Stored data
******
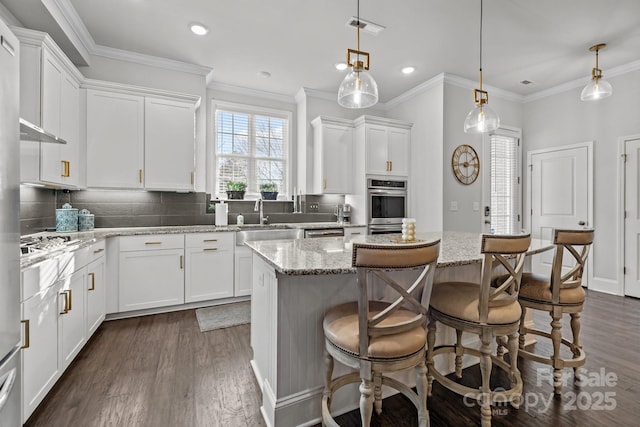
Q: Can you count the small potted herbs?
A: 2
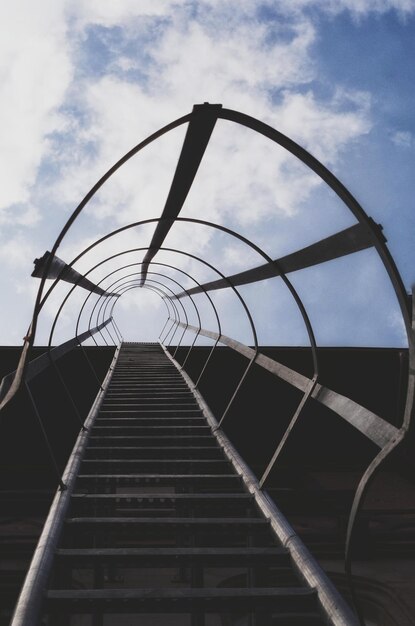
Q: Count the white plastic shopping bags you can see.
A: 0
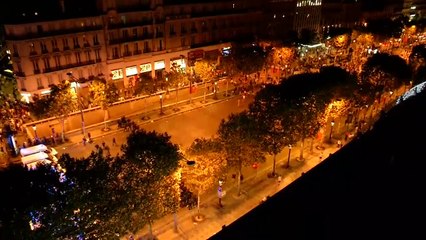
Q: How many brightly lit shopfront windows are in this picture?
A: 5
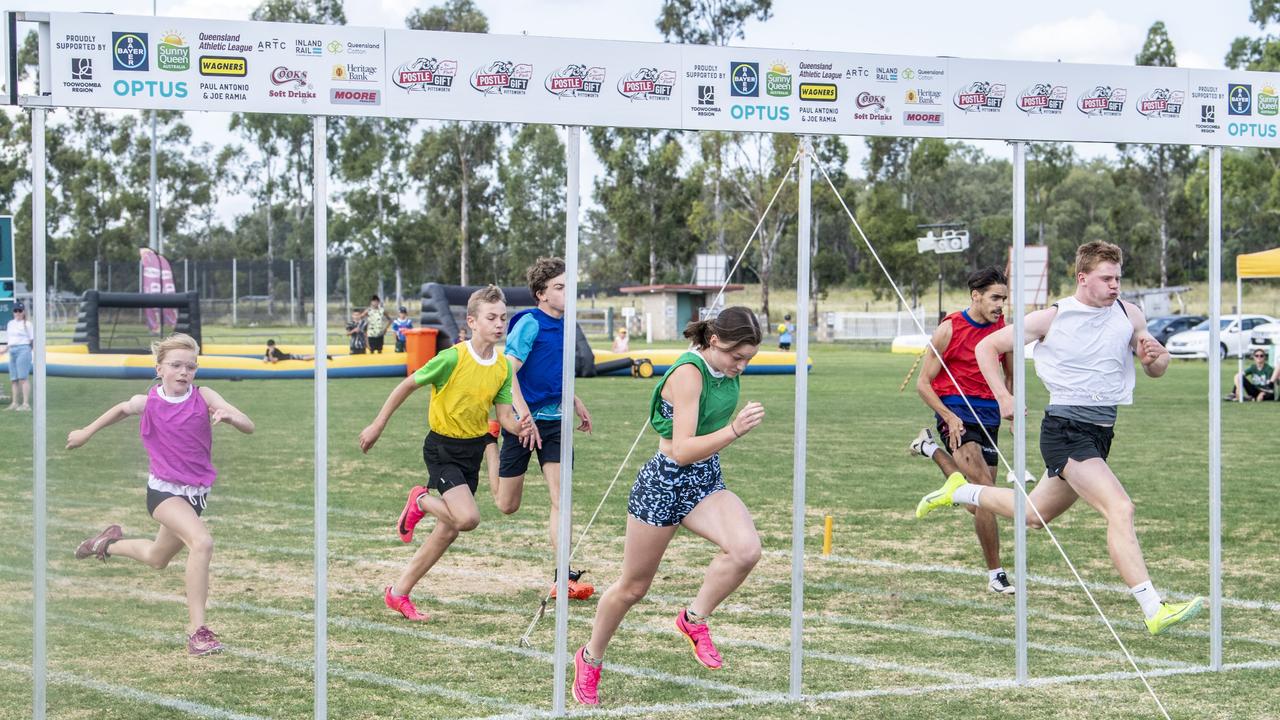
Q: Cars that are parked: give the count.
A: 3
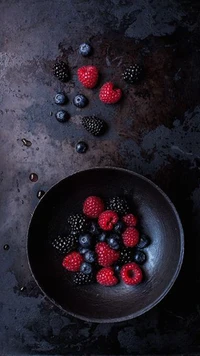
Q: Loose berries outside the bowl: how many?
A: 10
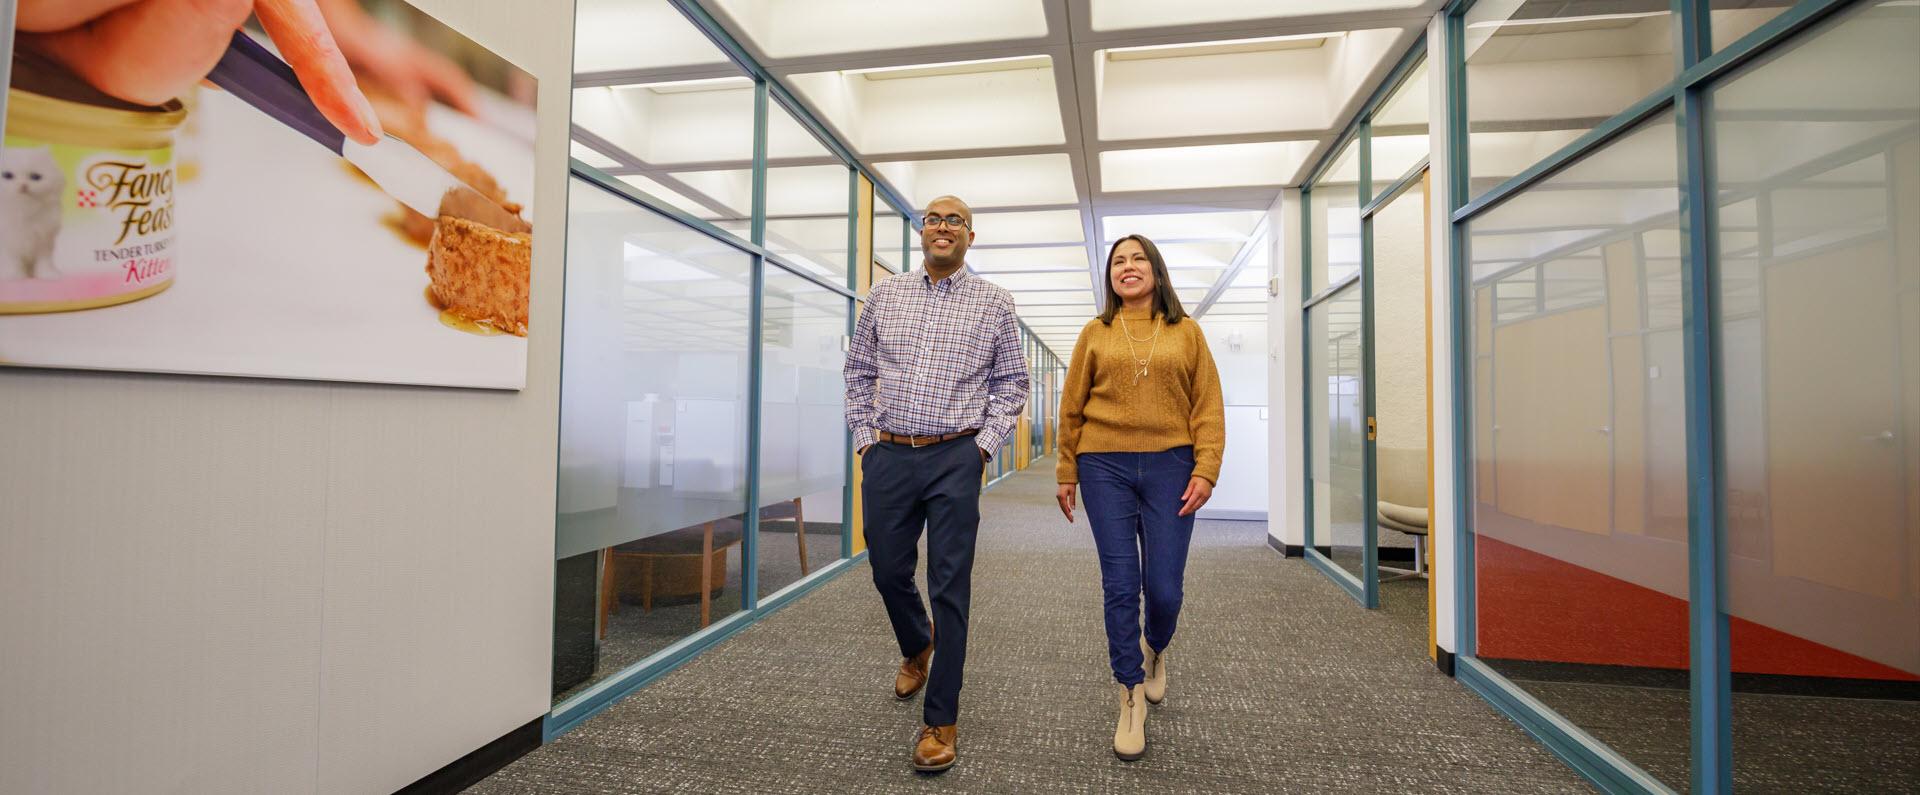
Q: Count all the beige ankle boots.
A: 2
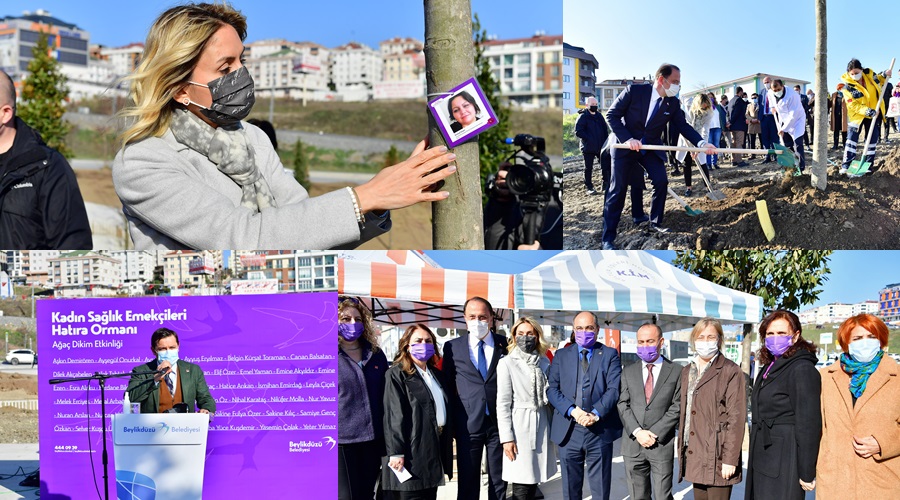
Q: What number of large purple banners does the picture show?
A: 1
******
▶ [Task prompt]:
Since the copy should hold text only, set down each record exactly and leave the pictures out.

▶ [Solution]:
Q: Can you count the small potted herbs?
A: 2
Q: Count the white plastic shopping bags you can see.
A: 0
Q: How many brightly lit shopfront windows are in this picture?
A: 5
Q: Cars that are parked: give the count.
A: 3
Q: Loose berries outside the bowl: how many?
A: 10
Q: Count all the beige ankle boots.
A: 2
Q: What number of large purple banners does the picture show?
A: 1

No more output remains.